● **Try it**: In the entries below, filter for the word "number" and copy every matching line.

● **Provided records**:
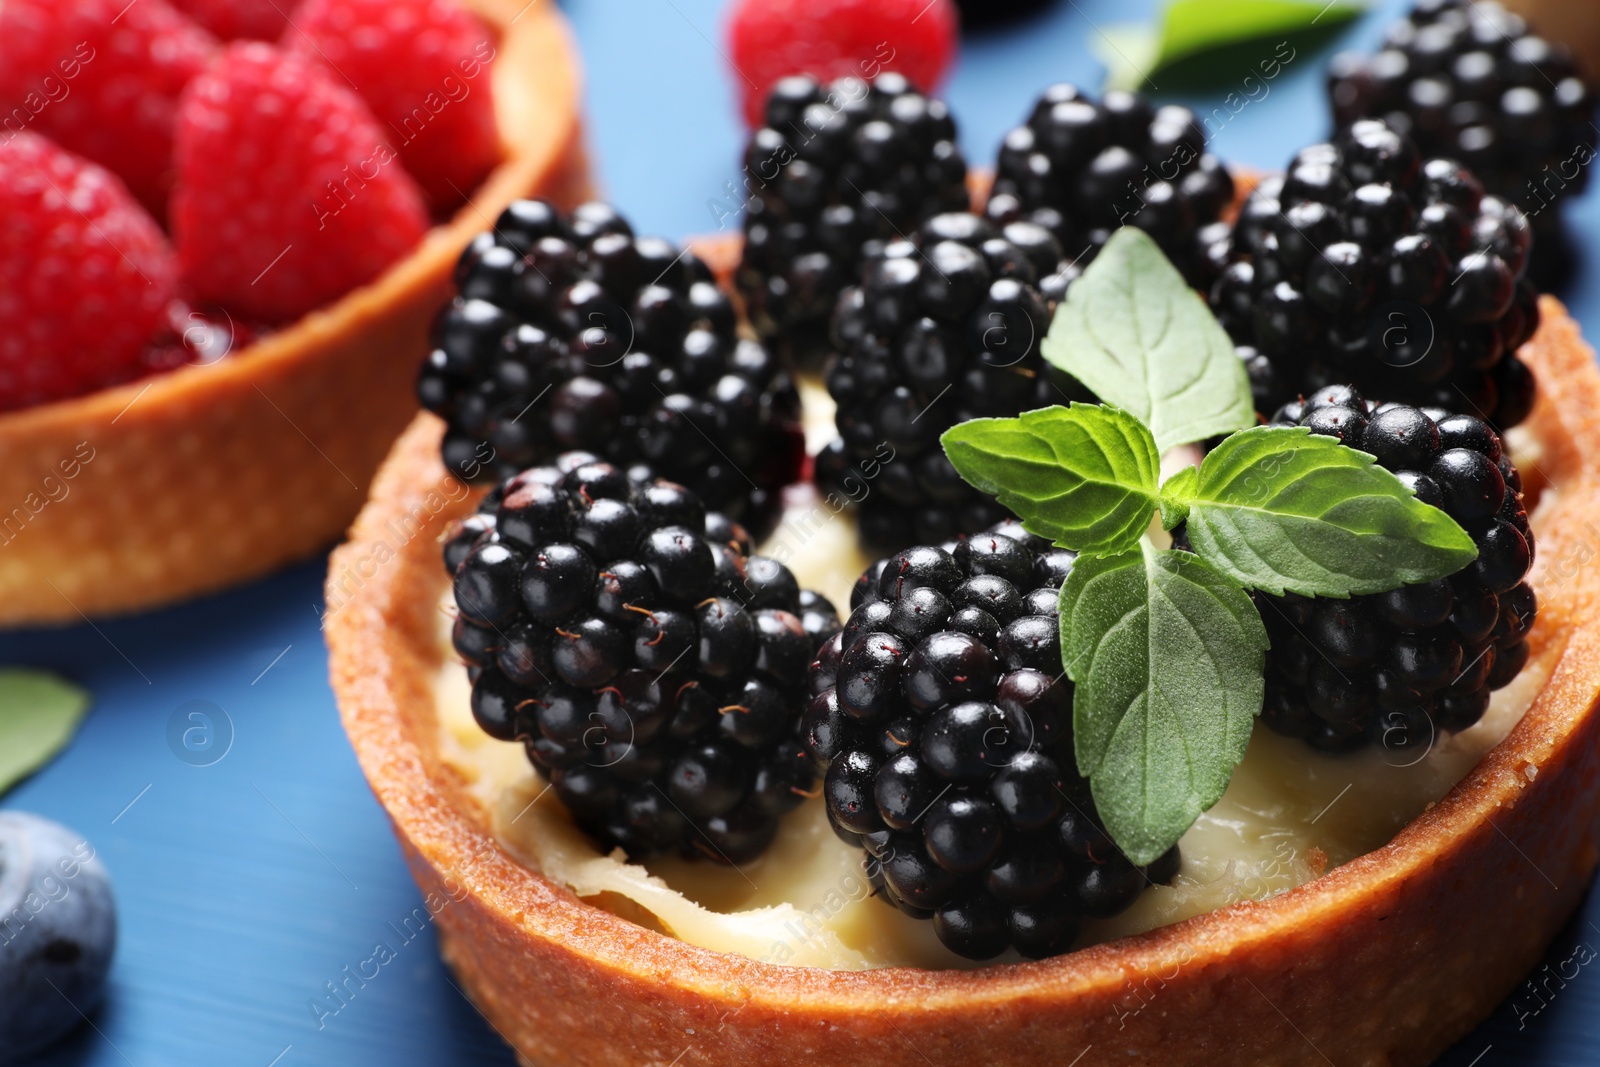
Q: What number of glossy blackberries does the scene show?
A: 9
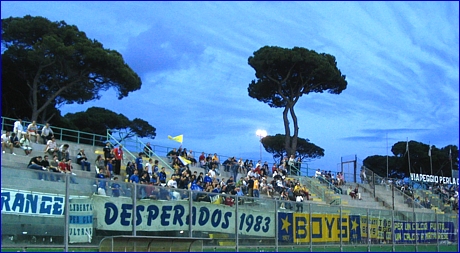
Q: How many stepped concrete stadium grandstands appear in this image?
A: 1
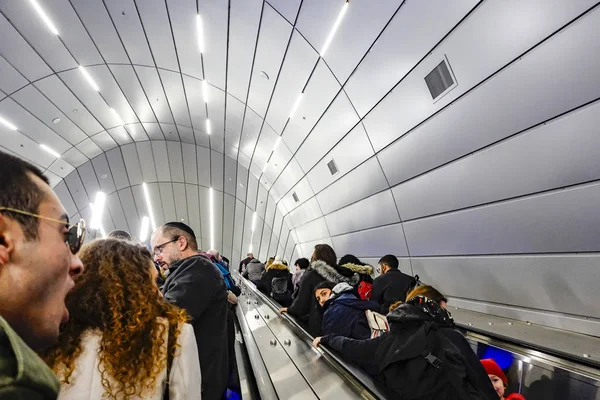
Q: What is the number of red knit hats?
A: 1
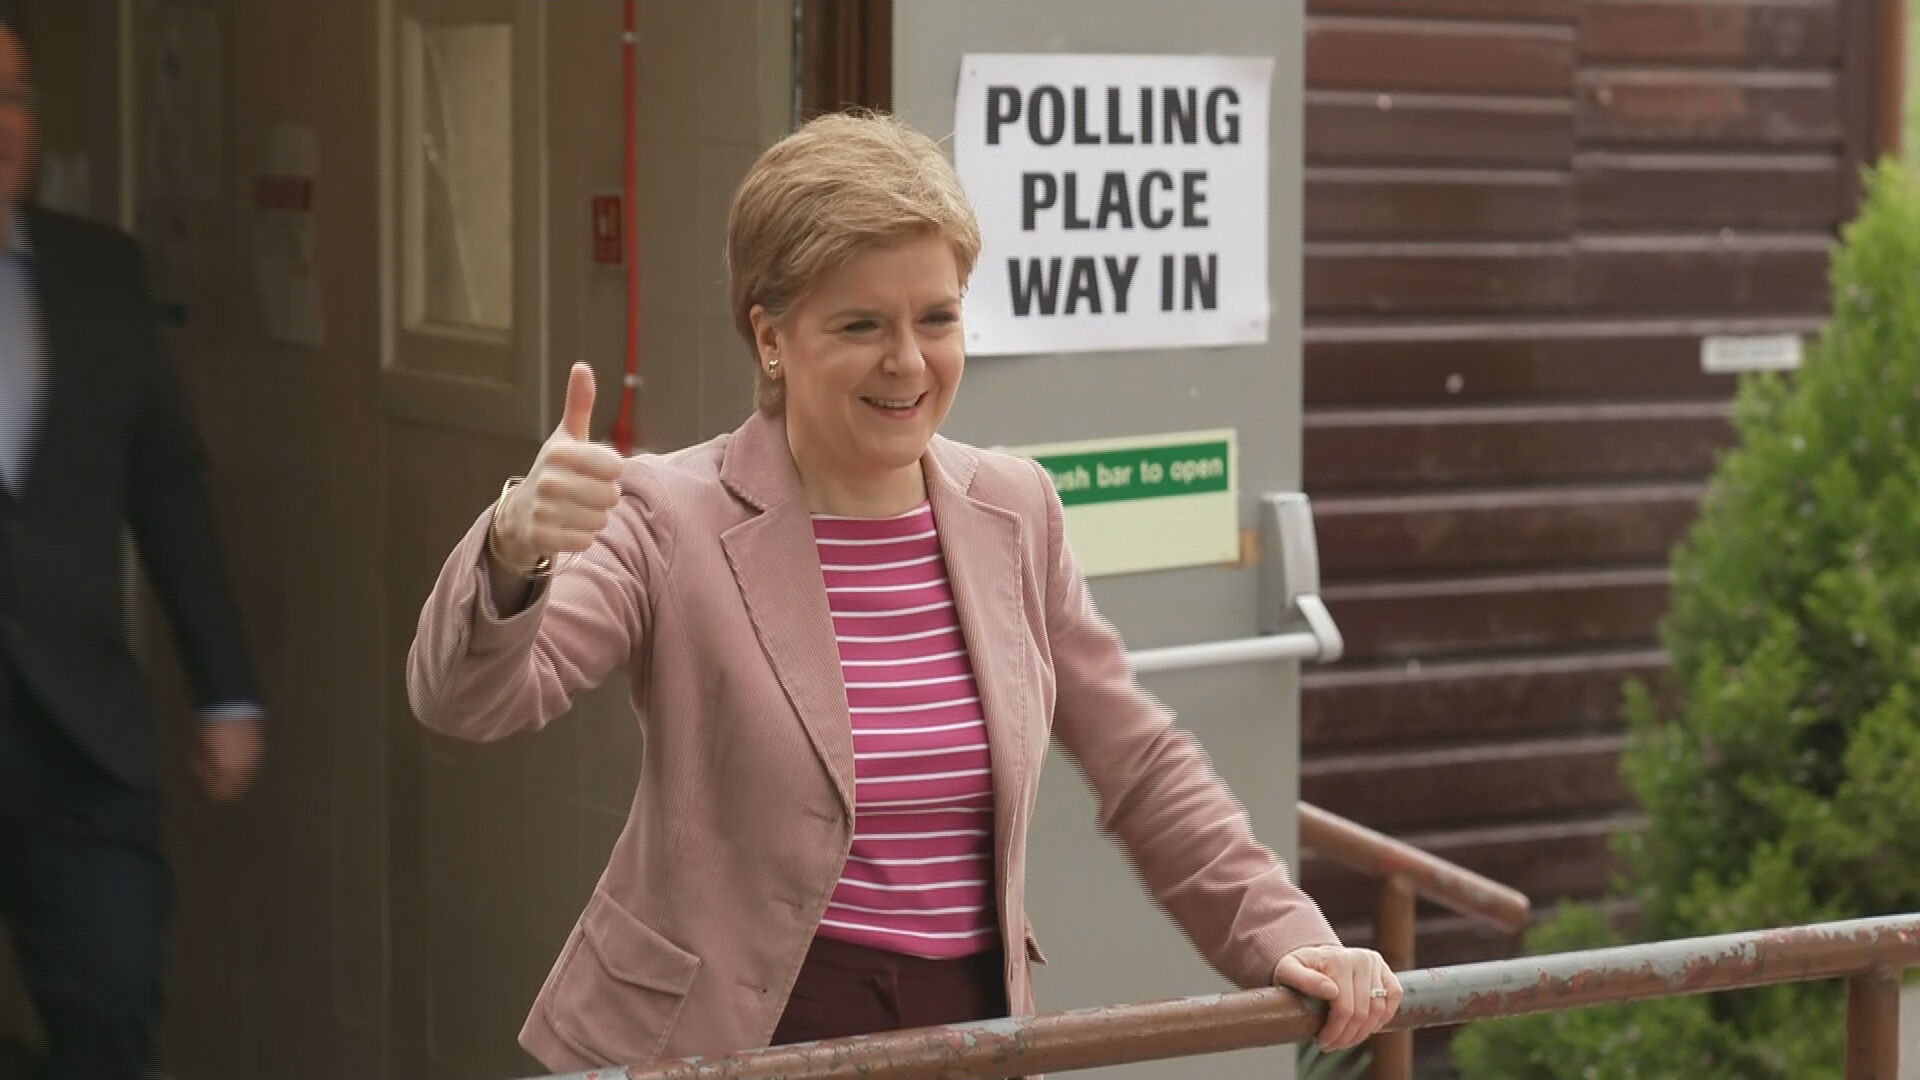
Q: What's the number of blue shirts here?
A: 1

● **Answer area**:
Q: What number of glossy blackberries does the scene show?
Q: What is the number of red knit hats?
Q: What's the number of blue shirts here?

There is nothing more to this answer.